How does the case change if we assume that the grantor is a trustee for some other person (other than a First Nation)? As between the grantor and the grantee nothing changes whatsoever. As between the grantor and the beneficiary the grantor owes a duty to the beneficiary to manage the property as a reasonable and prudent person would manage their own property (the trustee’s duty of care) and not to put its own interests ahead of those of the beneficiary (the trustee’s undivided duty of loyalty). What would that mean on these facts? I think that the trustee’s duty of care would require the trustee to pursue termination of the second easement and to take reasonable steps to extract some value out of the grantee’s failure to comply with the terms of the first easement. While there might be a duty to ascertain the wishes of the beneficiary there is no duty to follow the instructions of the beneficiary. The trustee, for example, might reasonably conclude that the withholding of consent to an assignment would likely lead to expensive litigation with uncertain outcomes.

How does the case change when we overlay on the second scenario the facts that: (1) the Crown is the trustee/fiduciary, (2) the beneficiary is a First Nation, (3) the subject matter involves reserve lands held under the terms of the Indian Act, and (4) the application that is before the Court is brought by the First Nation against the Crown on administrative law grounds?

Let’s begin with the easy case, the unused easement. I said above that in a private context the trustee would have a duty to seek a declaration that the easement had terminated. I think that the Crown has a similar duty here although the matter is not directly raised in Coldwater’s administrative law proceeding. However, Justice Hughes seems to suggest that the matter would not be clear cut and that in making any decision in relation to private interests in reserve lands the Minister must balance the interests of the First Nation against other public interests (see paras 60 and 63). It is not clear to me that the case law on which Justice Hughes relies supports this approach. There is, for example, no suggestion in any of the judgments in Guerin, that the Crown should balance anything against its duty to ensure that it did not go beyond what the First Nation had actually authorized. Indeed the very suggestion that that there might have been a competing public interest in that case is vaguely absurd – a public interest in what?
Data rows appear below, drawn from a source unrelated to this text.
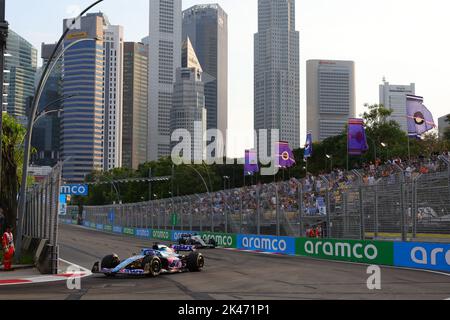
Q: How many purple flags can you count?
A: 4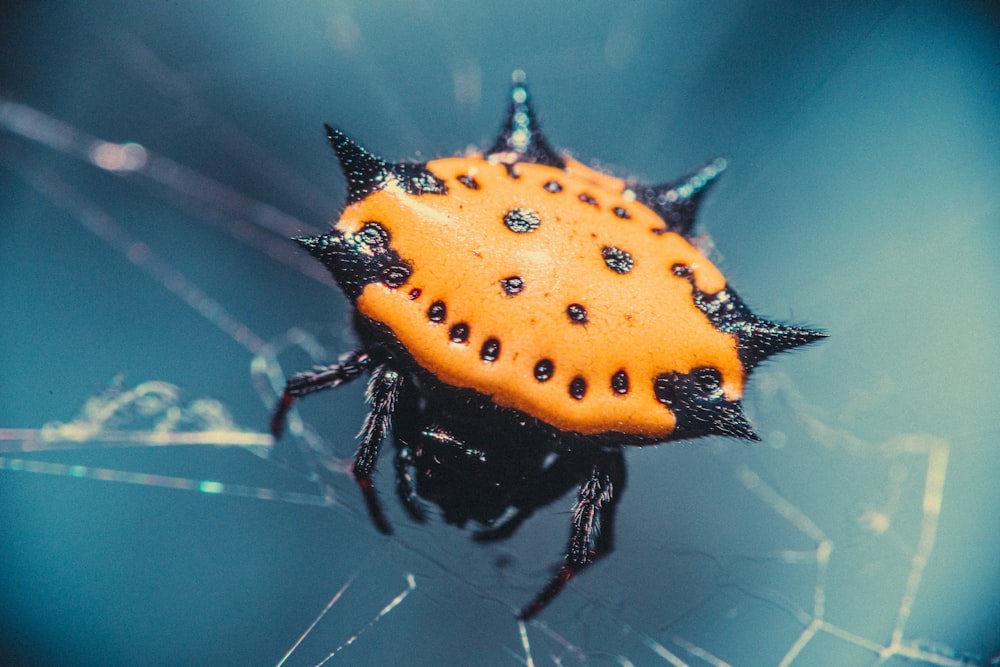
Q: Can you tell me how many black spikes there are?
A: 6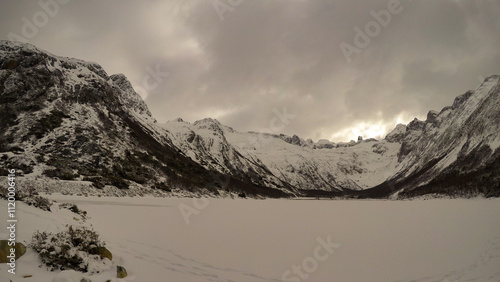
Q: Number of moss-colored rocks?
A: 3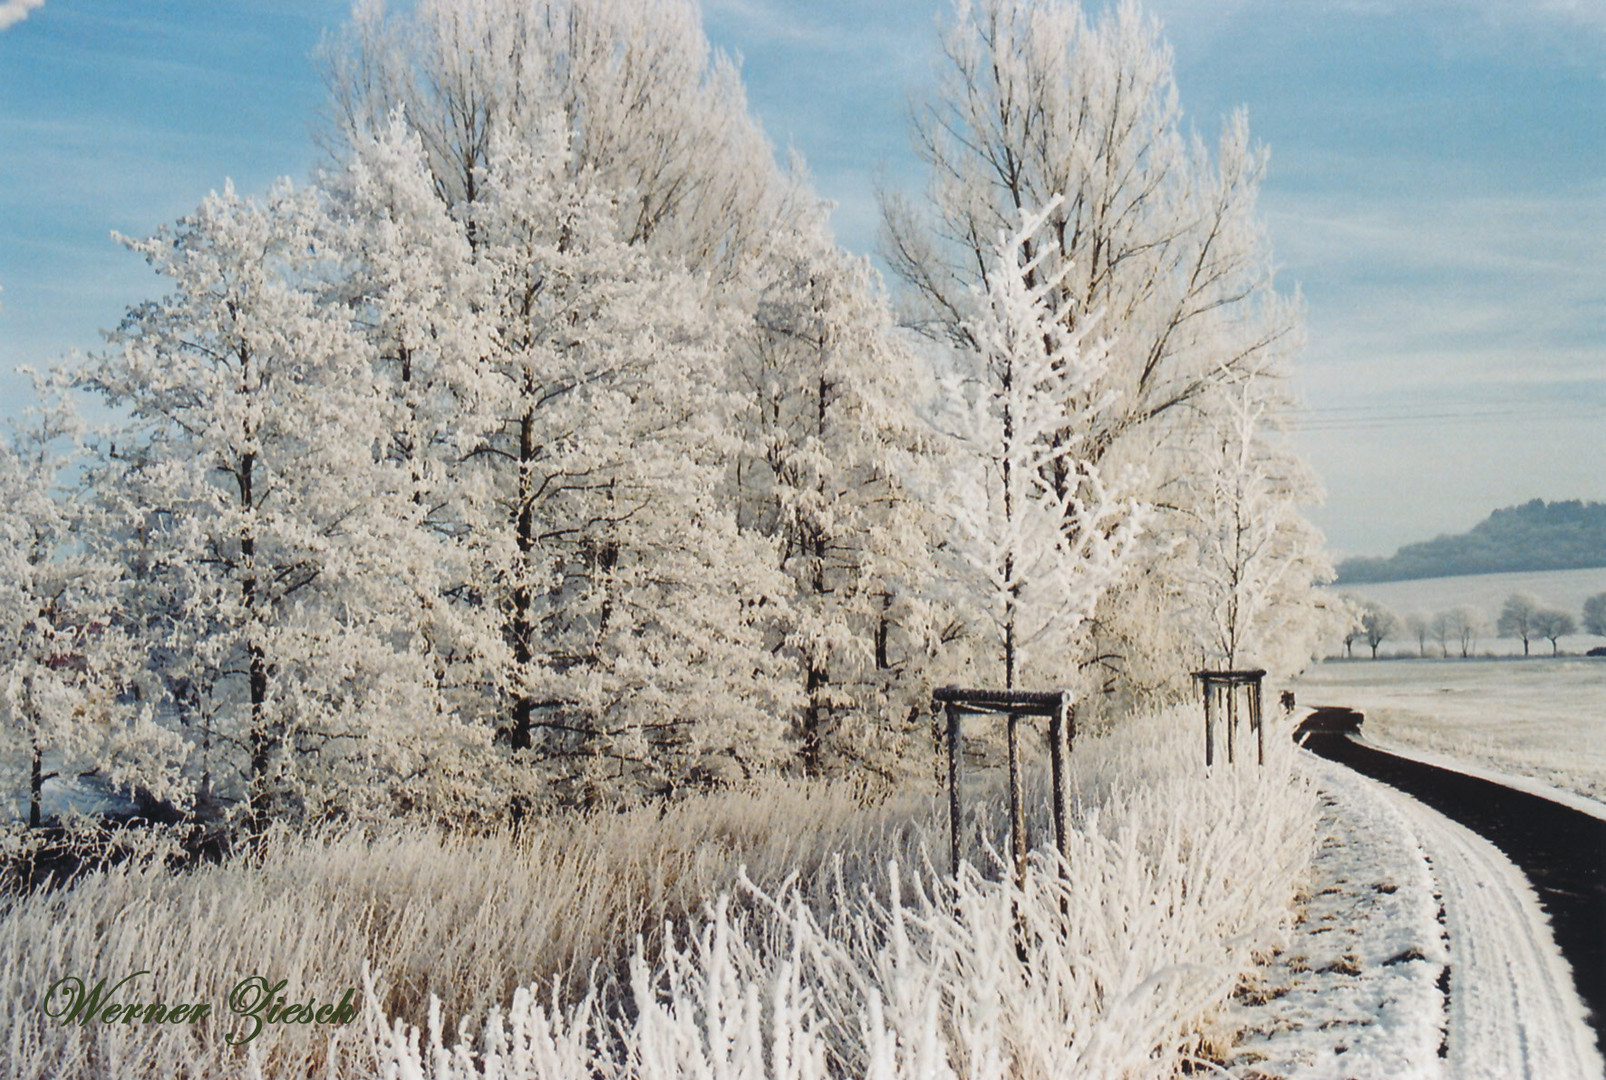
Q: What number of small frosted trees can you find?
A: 2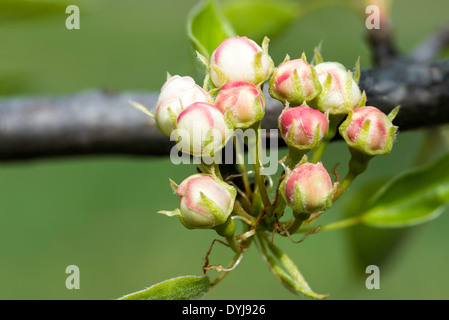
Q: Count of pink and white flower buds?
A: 10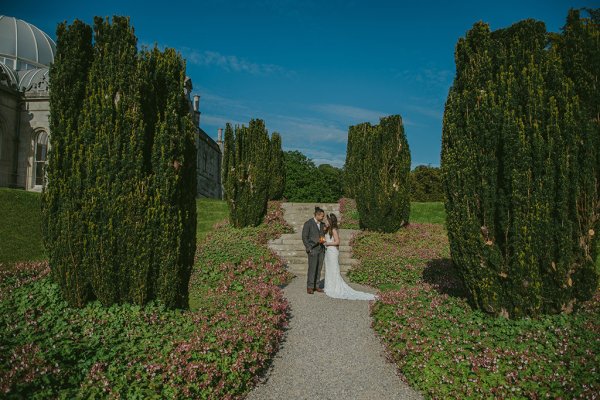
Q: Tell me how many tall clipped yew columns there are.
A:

The membership interests of a private golf club?

It is certainly true, especially where expropriation decisions are involved, that the Crown, of necessity, is wearing multiple hats and cannot live up to the ideal of undivided loyalty: Osoyoos – but even in such a case there is a duty of minimal impairment (at para 52). But where, as here, the case does not involve an expropriation it is hard to see where the competing public interest lies. If Kinder Morgan loses its unused easement and then realizes that it requires the additional right of way to implement its expansion plans it will still be permitted to access the expropriation provisions of the National Energy Board Act, RSC 1985, c. N-7 if it cannot reach a new agreement with the First Nation (through the Crown) (and thus s. 35 of the Indian Act) assuming that the National Energy Board (or ultimately the Governor General in Council) accepts that the expansion is in the “public convenience and necessity” (NEBA, s. 52).
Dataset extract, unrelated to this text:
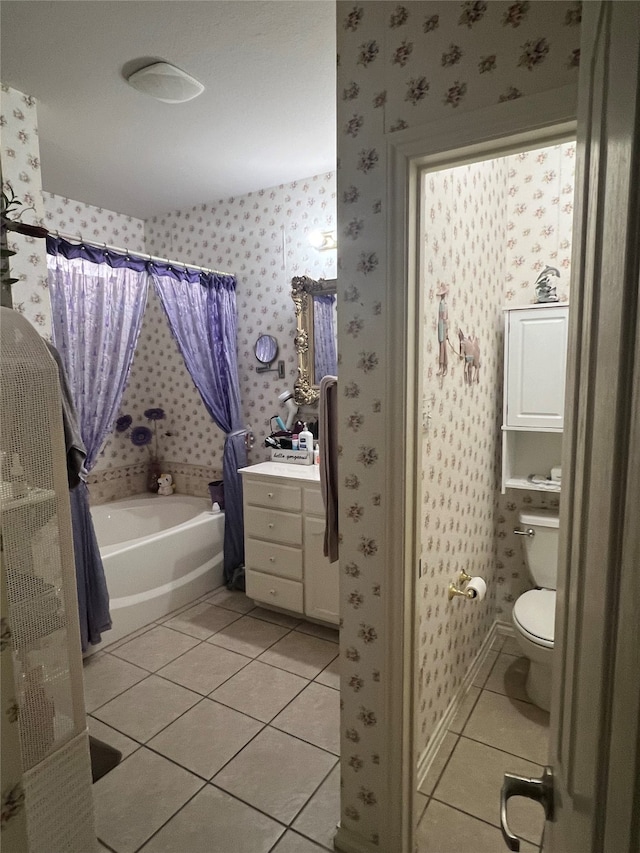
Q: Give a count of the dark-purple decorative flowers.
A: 3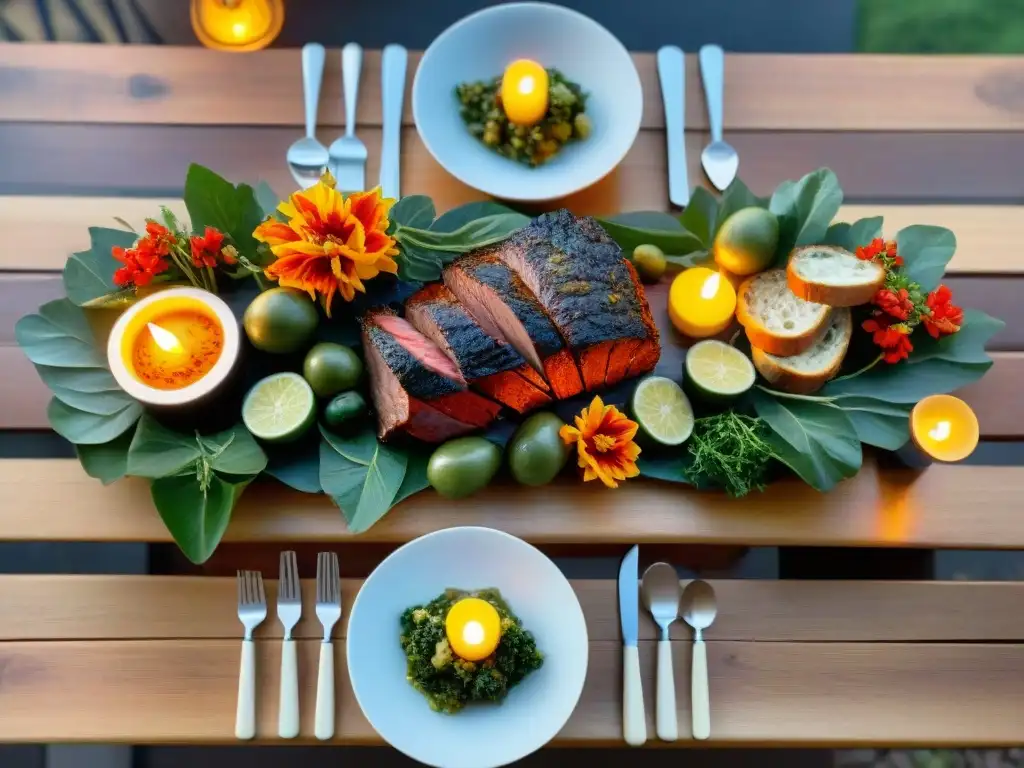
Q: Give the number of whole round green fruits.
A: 7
As for the consent issues I suggested above that an ordinary trustee might have a duty to use the consent as an opportunity to obtain some value for its beneficiary. The same may be equally true of the Crown in this case. Justice Hughes seems to accept that this is the case in relation to the second easement (see paras 60 and 64) but equally he seems to dismiss its possible application to the first pipeline without giving much in the way of supporting reasons for the distinction.

To subscribe to ABlawg by email or RSS feed, please go to https://ablawg.ca

Follow us on Twitter @ABlawg



About Nigel Bankes

B.A., M.A. (Cantab.), LL.M. (UBC). Professor. Chair of Natural Resources Law. Member of the Alberta Bar. Please click here for more information.
This entry was posted in Aboriginal, Oil & Gas. Bookmark the permalink.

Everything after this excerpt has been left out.